[Saved data entries]
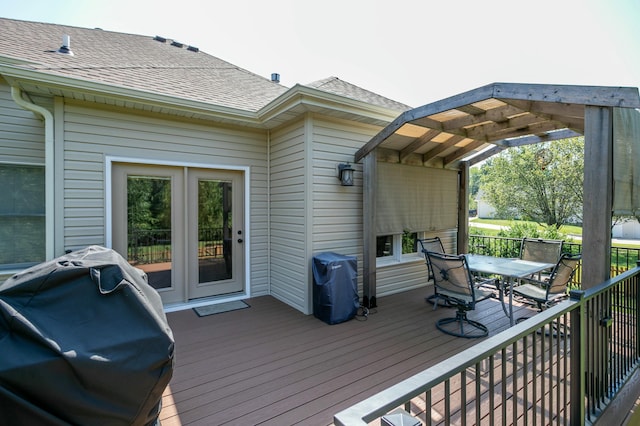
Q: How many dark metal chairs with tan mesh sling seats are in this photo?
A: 4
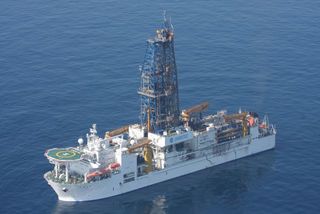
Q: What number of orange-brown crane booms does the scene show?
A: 4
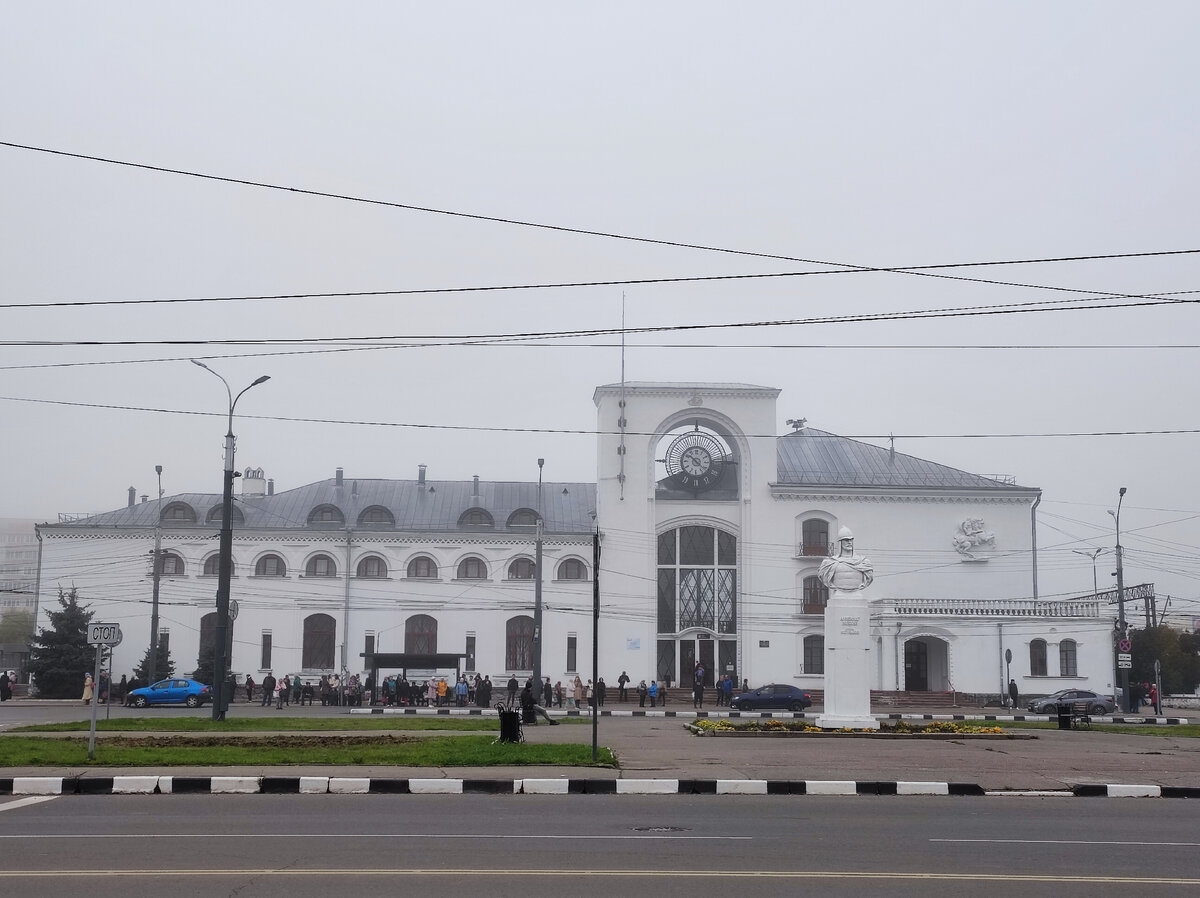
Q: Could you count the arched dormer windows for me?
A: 6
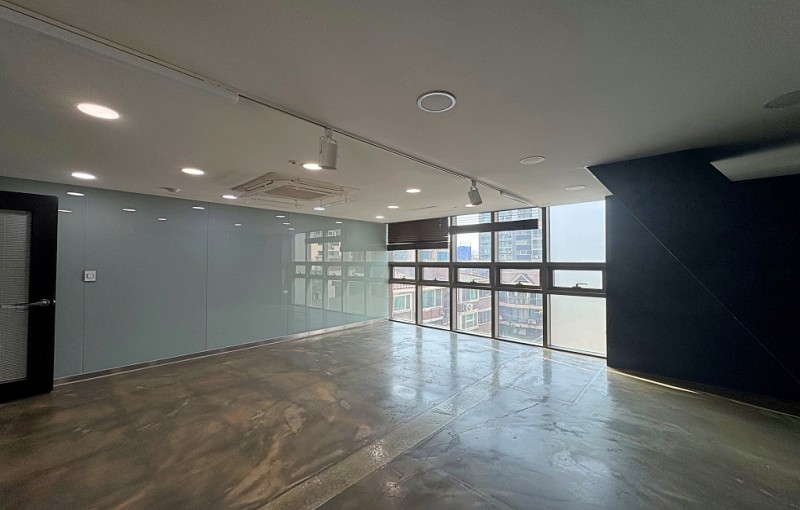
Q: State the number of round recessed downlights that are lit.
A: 10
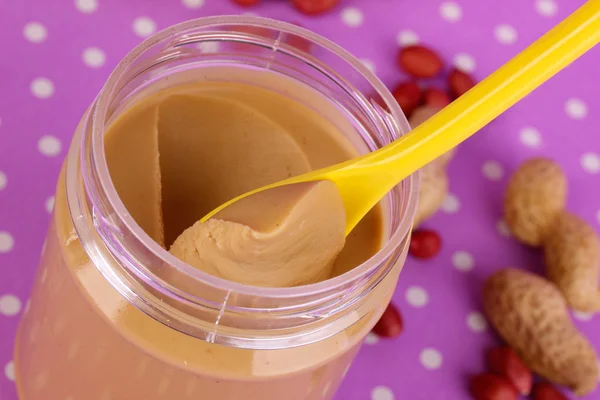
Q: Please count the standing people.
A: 0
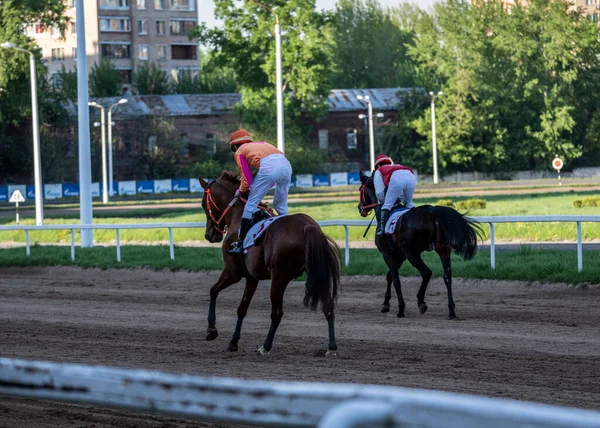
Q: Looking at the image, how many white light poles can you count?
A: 7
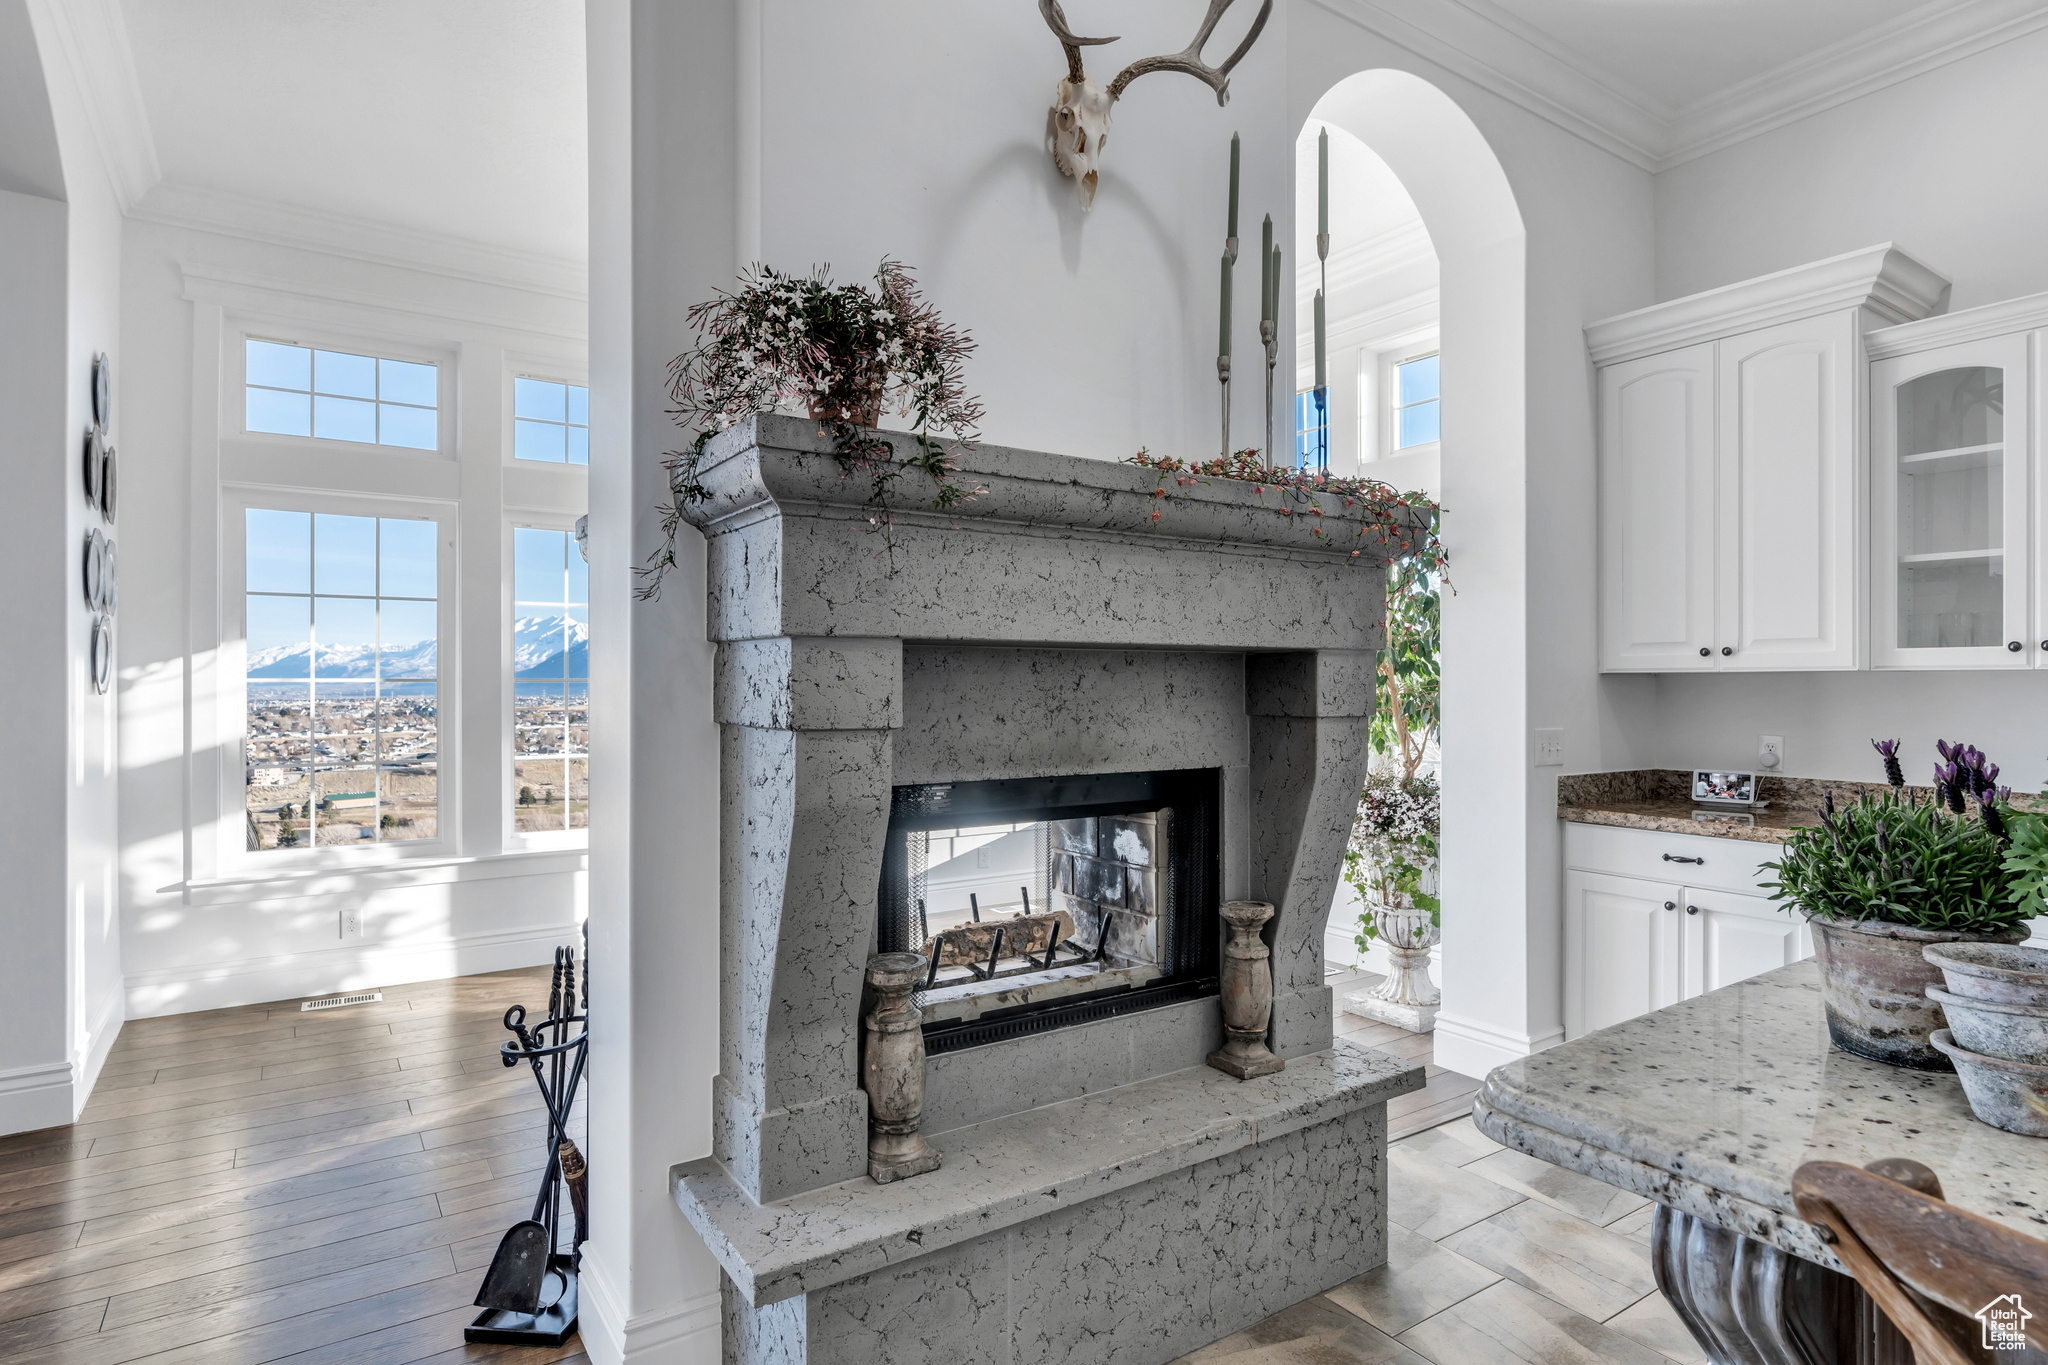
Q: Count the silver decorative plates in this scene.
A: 6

Work request: A precise repetition of every entry, free of pictures, is the expected answer.

Response to this task:
Q: How many dark metal chairs with tan mesh sling seats are in this photo?
A: 4
Q: What number of orange-brown crane booms does the scene show?
A: 4
Q: Could you count the arched dormer windows for me?
A: 6
Q: State the number of round recessed downlights that are lit.
A: 10
Q: Please count the standing people.
A: 0
Q: Looking at the image, how many white light poles can you count?
A: 7
Q: Count the silver decorative plates in this scene.
A: 6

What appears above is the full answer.